Special command to print all oscillator calibration values. You can issue command “RUNALLOSCCAL” to run an oscillator test routine. This will loop the UPS through most of the oscillator calibration values (0-254, 255 IS DEFAULT NO ADJUST!) and echo that value on the screen. This is a good test to run to see what oscillator values will work, since if the value echos on our screen it was transferred successfully to the Pi via the UART. You will see garbage on your screen for values that are out of spec. We generally pick a value in the middle of oscillator values that print successfully on the screen. Note that there are TWO ranges in the adjustment range of 0-254, a low and high range. Please refer to the micro-controller data sheet for further information on the OSCCAL value.
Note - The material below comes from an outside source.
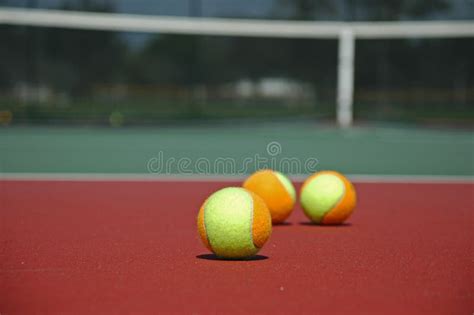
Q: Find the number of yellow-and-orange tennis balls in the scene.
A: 3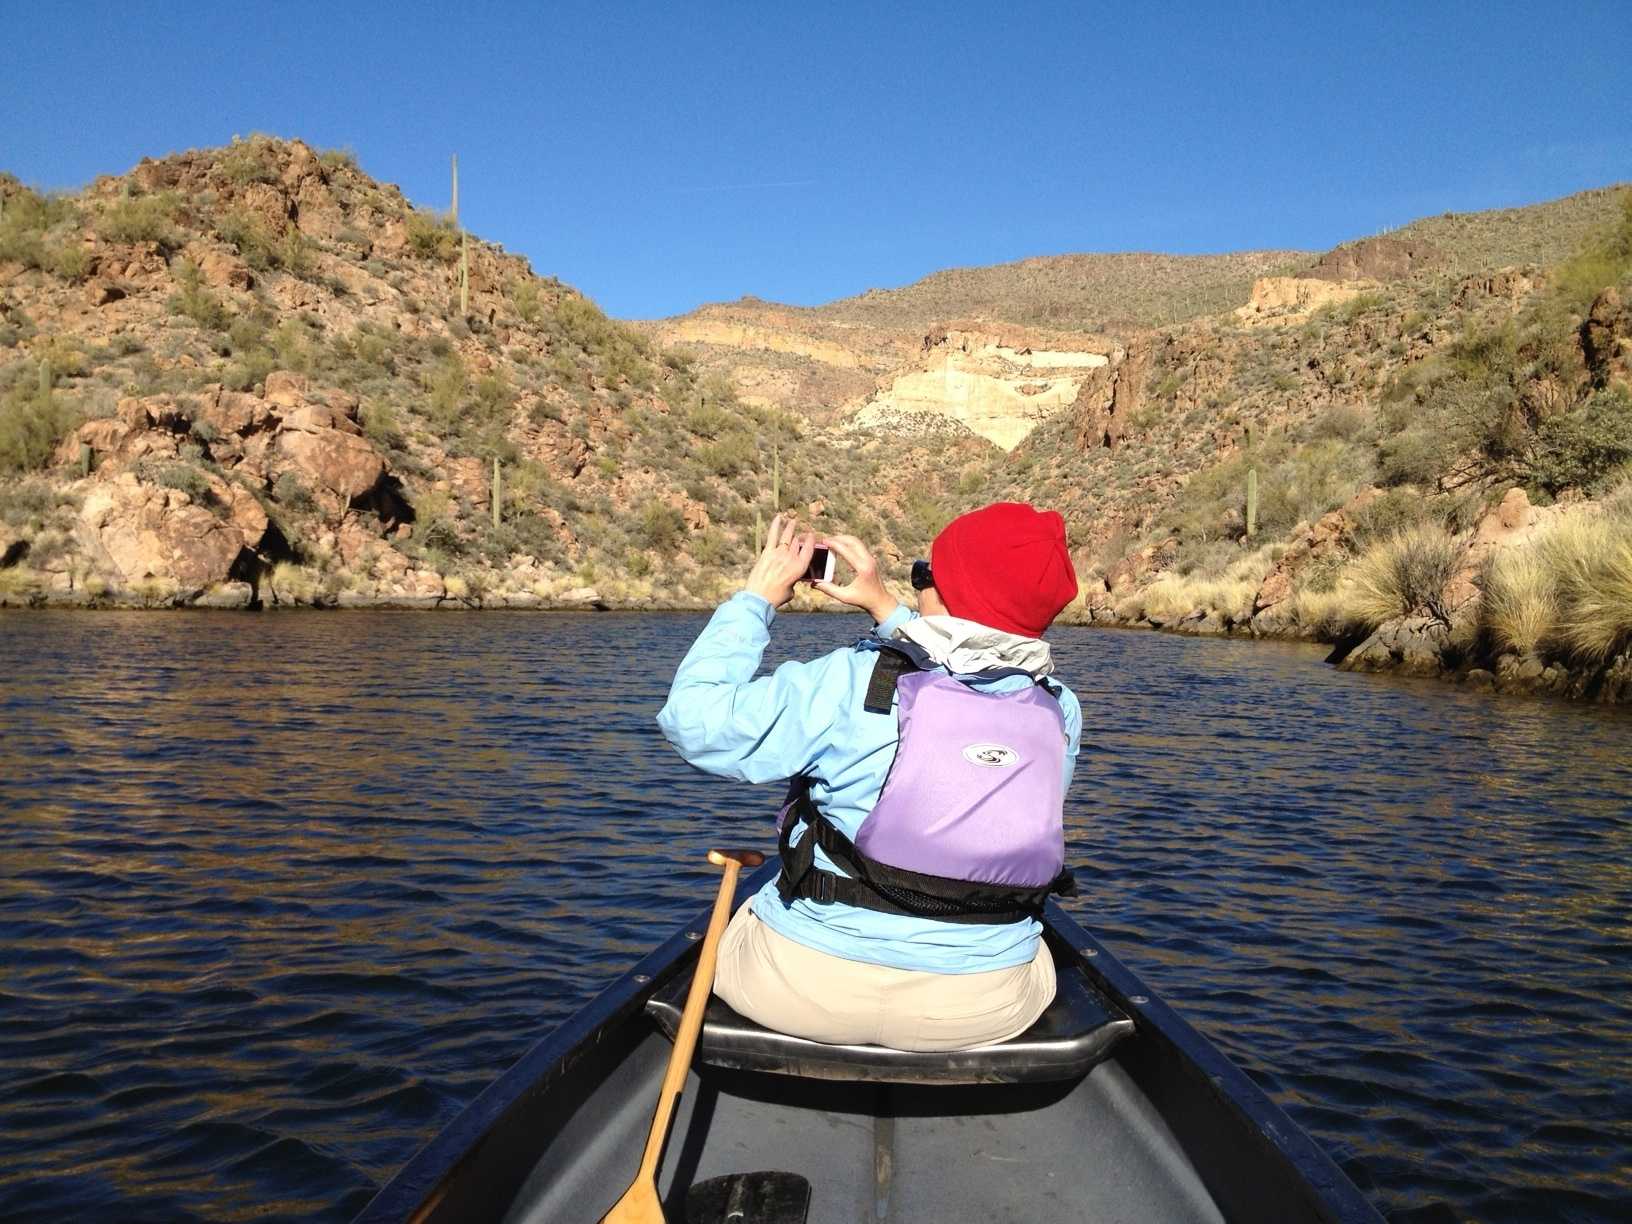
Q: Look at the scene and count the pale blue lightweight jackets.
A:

NOTE that you can also adjust the clock speed of the UART on the Raspberry Pi side. If you cannot communicate with the UPS, you will have to use the UART adjustment on the Pi in order to communicate, initially set it up, or to adjust the oscillator calibration on the UPS. This may be needed in cases where either the Raspberry Pi clock and/or the UPS clock is too far out of adjustment.
You can do this by setting “bcm2708.uart_clock=3000000” in /boot/cmdline.txt and setting “init_uart_clock set=3000000” in /boot/config.txt
Adjusting init_uart_clock set in increments of 50000 should get you talking to the UPS. There are reports that some versions of the Raspberry Pi have trouble setting the uart clock or have different syntax to do so, the commands above have been tested to work with Raspbian Wheezy dated 2015-05-05. Check syntax on your version if you are running a different operating system.